_Exercise details_.
Repeat the data exactly as given below, dropping every picture.

===

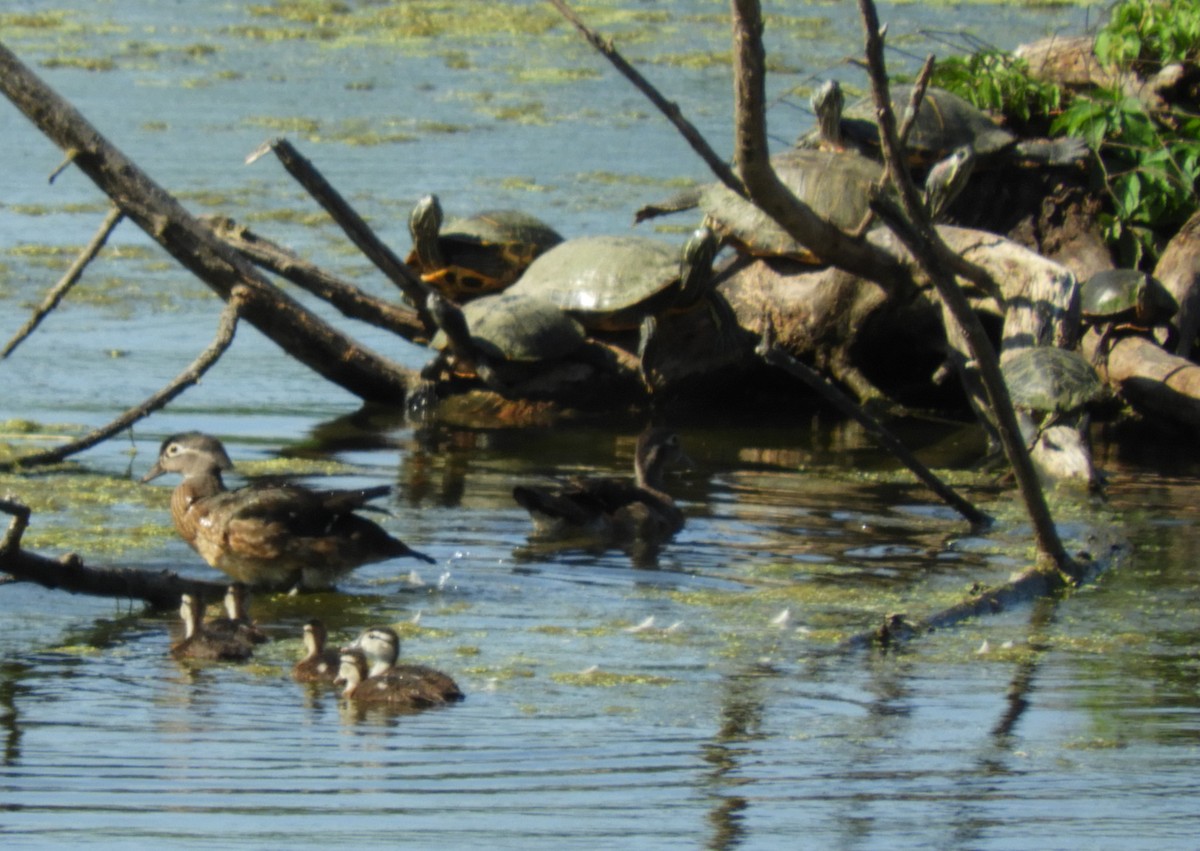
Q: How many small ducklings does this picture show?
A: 5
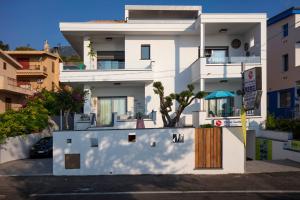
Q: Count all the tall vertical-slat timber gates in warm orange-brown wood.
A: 1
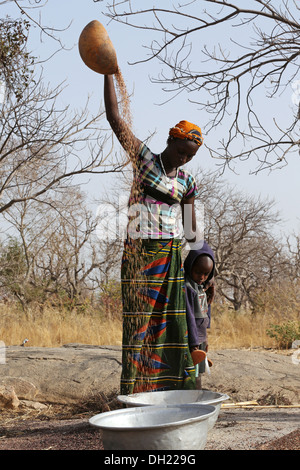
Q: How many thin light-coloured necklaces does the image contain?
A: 1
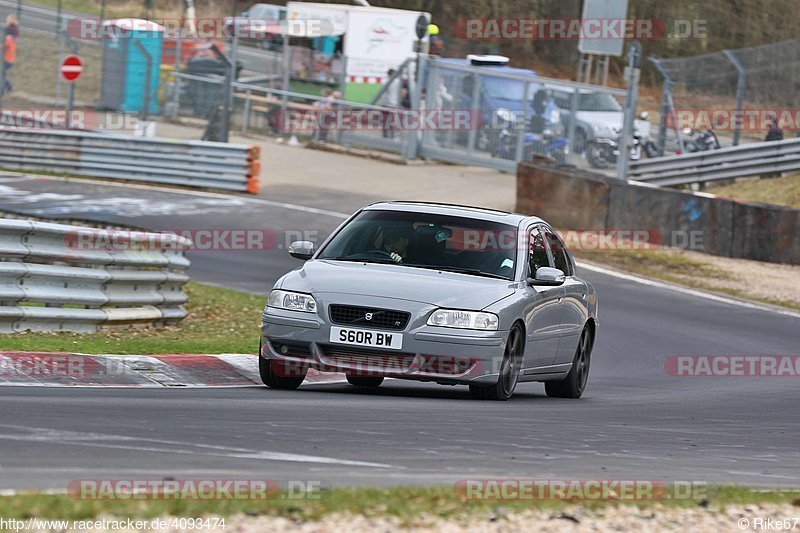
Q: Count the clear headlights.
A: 2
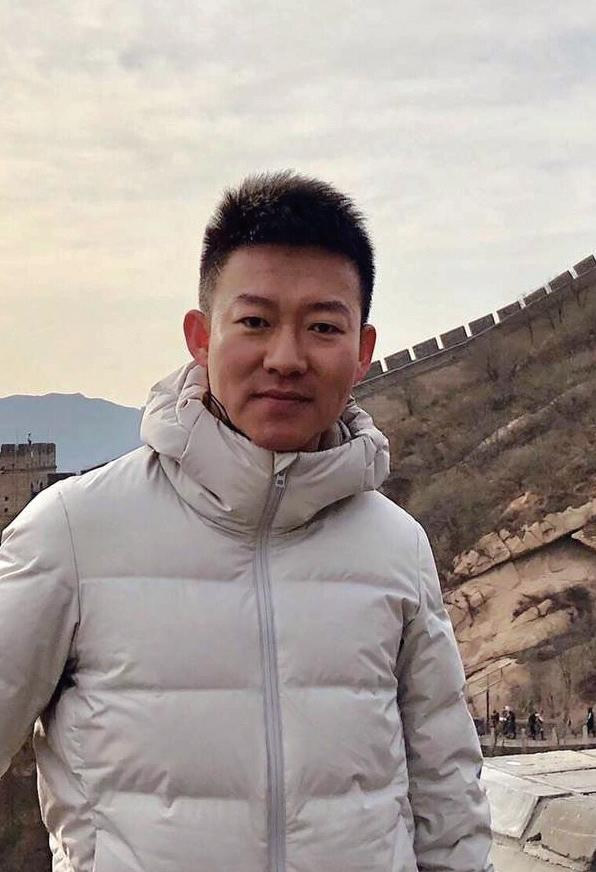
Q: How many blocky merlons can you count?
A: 9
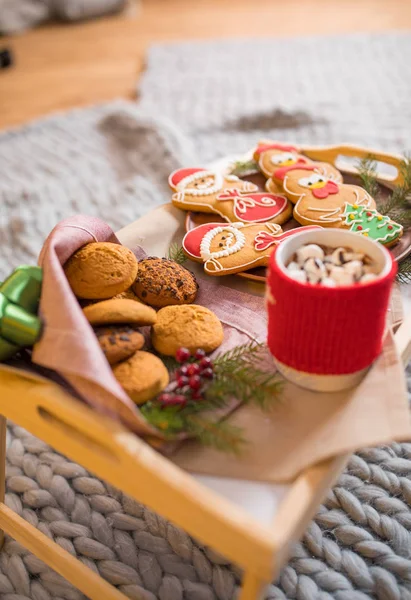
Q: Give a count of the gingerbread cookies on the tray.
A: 5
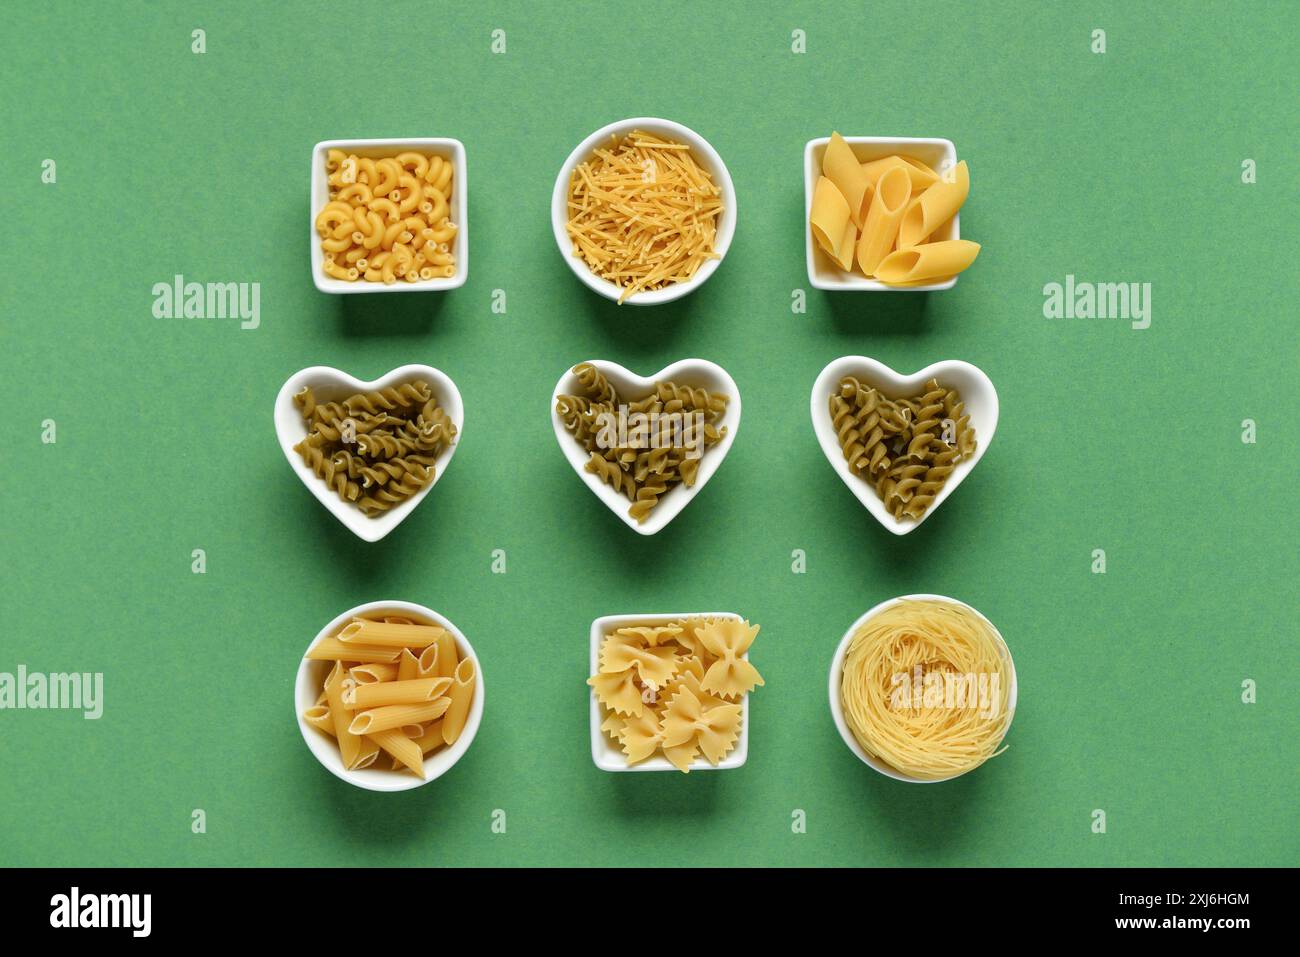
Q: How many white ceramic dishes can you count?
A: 9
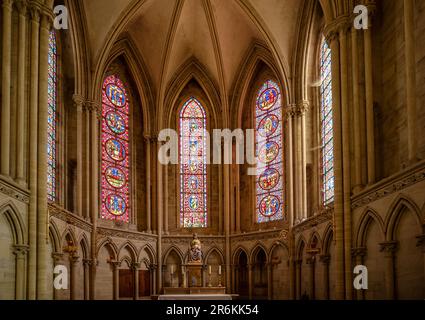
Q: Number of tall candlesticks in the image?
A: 3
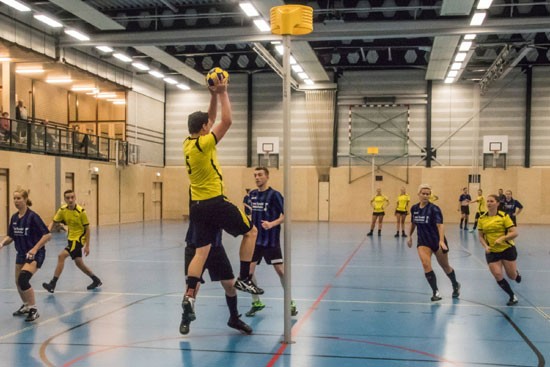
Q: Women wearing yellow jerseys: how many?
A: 3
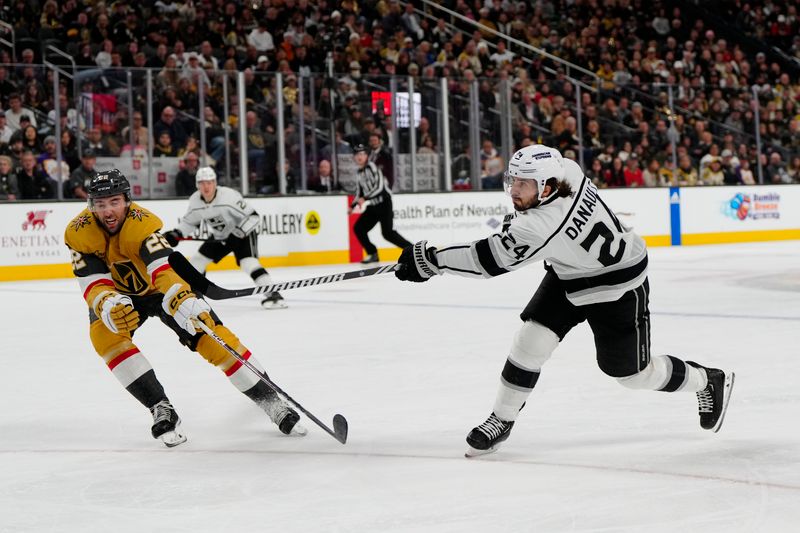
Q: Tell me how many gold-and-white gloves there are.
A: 2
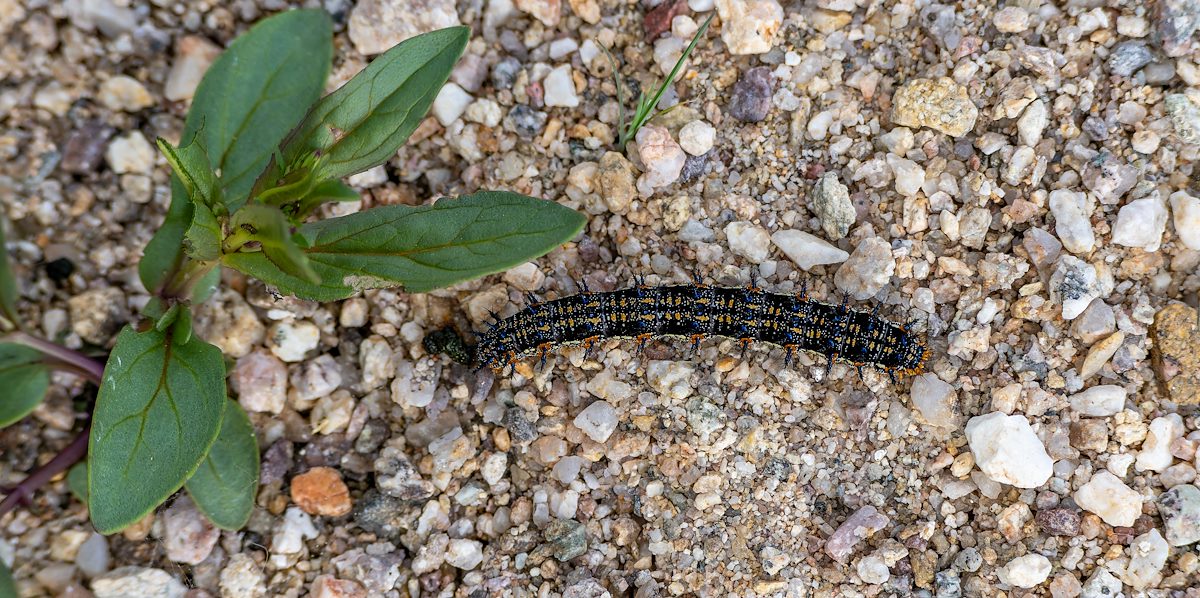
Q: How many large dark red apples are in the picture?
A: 0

===

_Problem solution_.
Q: How many small ducklings does this picture show?
A: 5
Q: Count all the tall vertical-slat timber gates in warm orange-brown wood.
A: 1
Q: How many thin light-coloured necklaces does the image contain?
A: 1
Q: Count the clear headlights.
A: 2
Q: How many blocky merlons can you count?
A: 9
Q: Give a count of the gingerbread cookies on the tray.
A: 5
Q: How many white ceramic dishes can you count?
A: 9
Q: Number of tall candlesticks in the image?
A: 3
Q: Women wearing yellow jerseys: how many?
A: 3
Q: Tell me how many gold-and-white gloves there are.
A: 2
Q: How many large dark red apples are in the picture?
A: 0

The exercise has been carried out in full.